I am totally  ADDICTED  to commentary on  Pelleas et Melisande... Anything I can get my hands on. 

I worship Debussy's gentle revolution  -  Prelude To The Afternoon of A Faun  -  for its mostly carefree mood and its rich variety of exquisite sounds.

lukeottevanger

Have you read Dahlhaus on P+M? Very interesting things to say (which chime pleasingly with all the things I've always felt about the piece too  ;D ).

J.Z. Herrenberg

Quote from: lukeottevanger on May 04, 2008, 12:54:27 PM
Have you read Dahlhaus on P+M? Very interesting things to say (which chime pleasingly with all the things I've always felt about the piece too  ;D ).

I have read several books by Dahlhaus (two about Wagner, one about Beethoven, and a collection of essays, all in German). Where does he write about Pelléas?
Music gives a soul to the universe, wings to the mind, flight to the imagination and life to everything. -- Plato

lukeottevanger

In his book on 19th century music. A classic (or it should be)

J.Z. Herrenberg

Quote from: lukeottevanger on May 04, 2008, 01:05:35 PM
In his book on 19th century music. A classic (or it should be)

I 'know' that book (saw it in a library), but haven't read it yet. Thanks.
Music gives a soul to the universe, wings to the mind, flight to the imagination and life to everything. -- Plato

lukeottevanger

It's an eye-opener, for sure

J.Z. Herrenberg

On JSTOR I found this review of Dahlhaus's book by Arnold Whittall.

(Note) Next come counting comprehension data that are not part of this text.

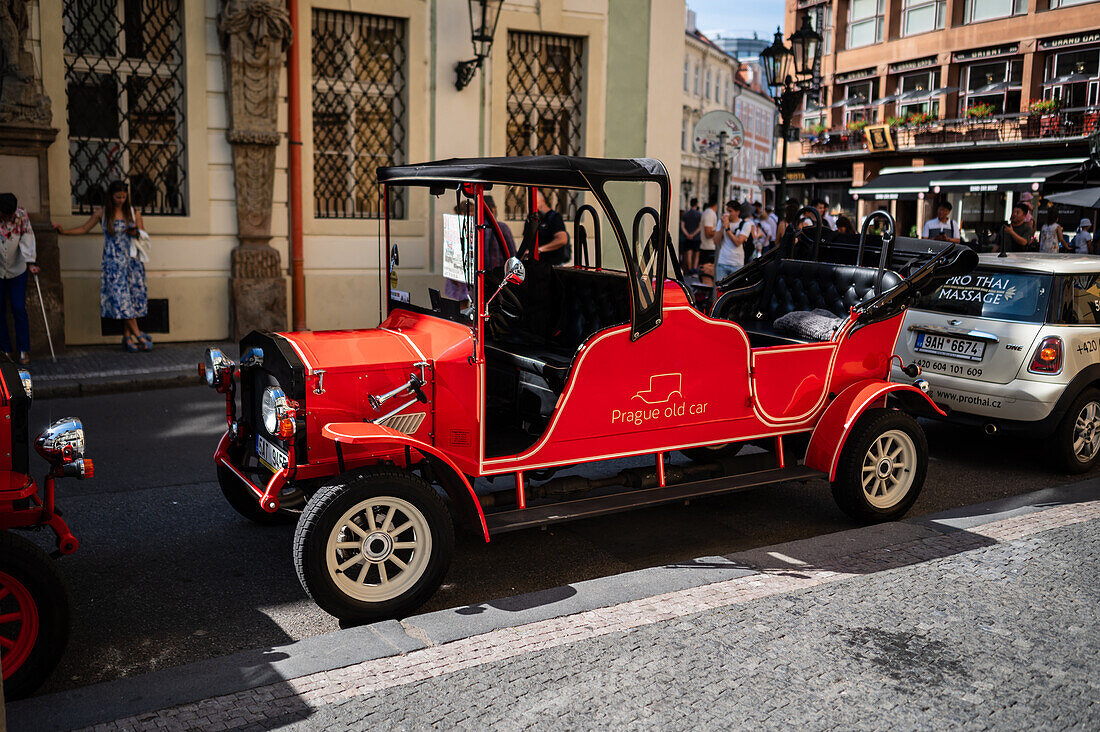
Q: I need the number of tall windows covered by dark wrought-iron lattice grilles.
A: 3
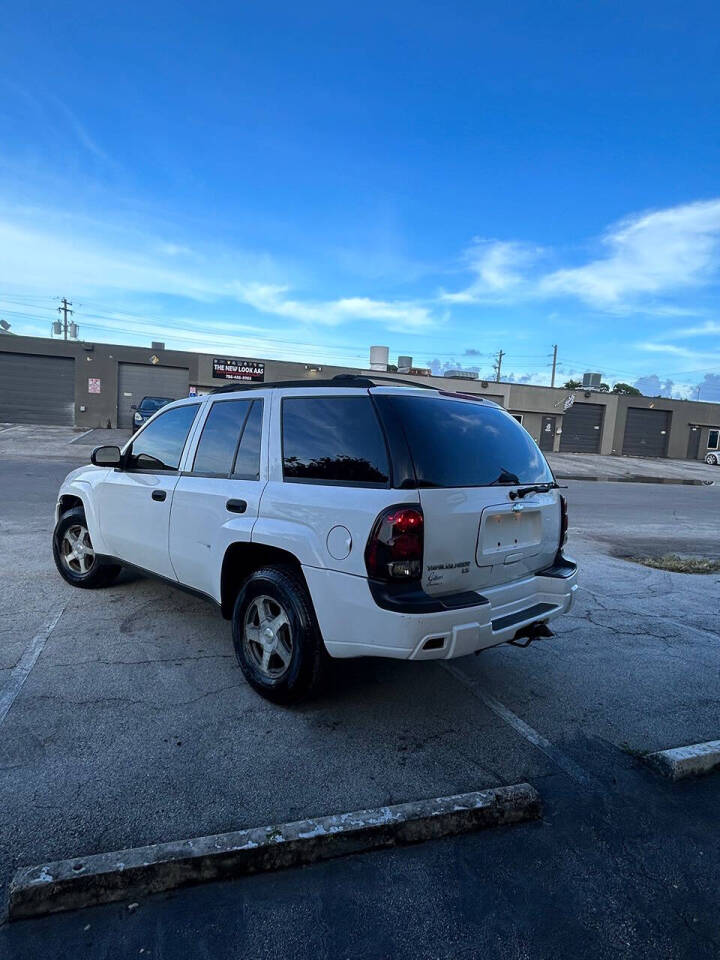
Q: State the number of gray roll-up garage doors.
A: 4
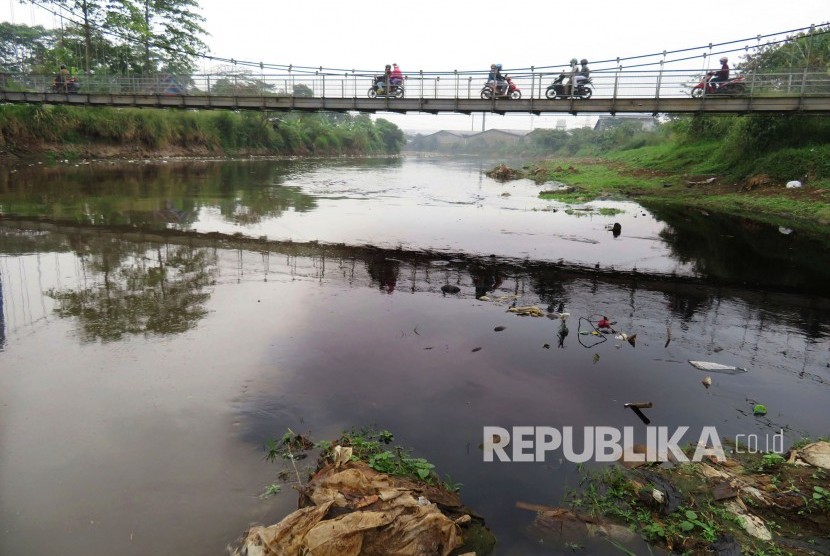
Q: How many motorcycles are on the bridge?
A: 5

Perhaps of interest...

http://rapidshare.com/files/112576780/Arnold_Whittall_about_Dahlhaus.pdf
Music gives a soul to the universe, wings to the mind, flight to the imagination and life to everything. -- Plato

Operahaven

Quote from: lukeottevanger on May 04, 2008, 12:54:27 PM
Have you read Dahlhaus on P+M? Very interesting things to say (which chime pleasingly with all the things I've always felt about the piece too  ;D ).

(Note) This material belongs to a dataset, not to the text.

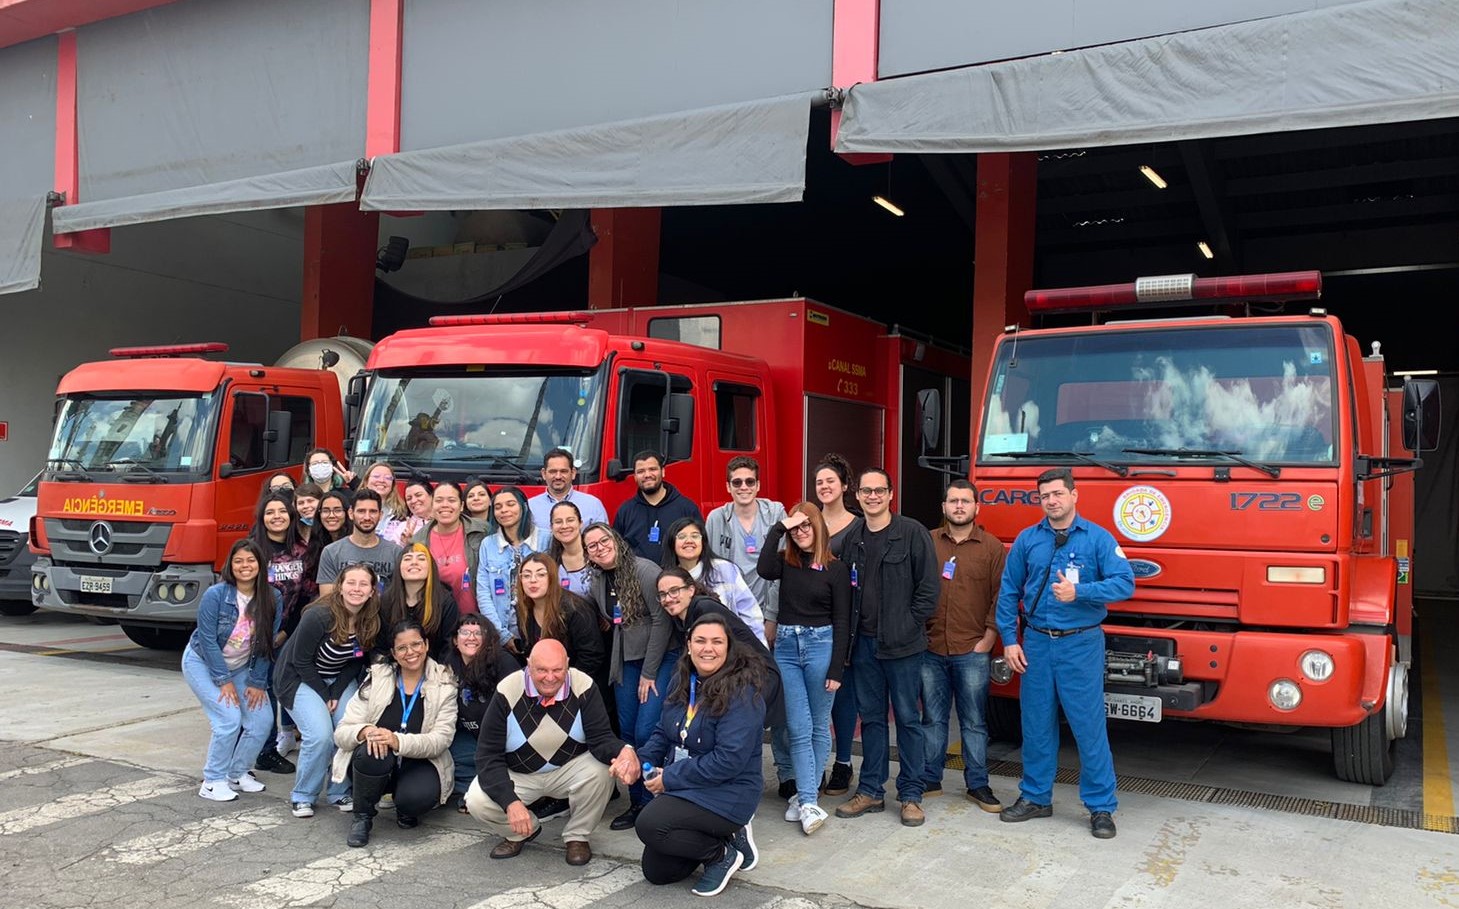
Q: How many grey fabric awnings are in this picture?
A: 4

Thanks Luke... I will check him out.   :)

But I'm really only interested in reading his subjective reactions about  Pelleas....  I have no desire for purely technical analysis/dissections... Now, if his observations are coupled with 'poetic-like' comments, then yes, that would be worth my time.   :)

I worship Debussy's gentle revolution  -  Prelude To The Afternoon of A Faun  -  for its mostly carefree mood and its rich variety of exquisite sounds.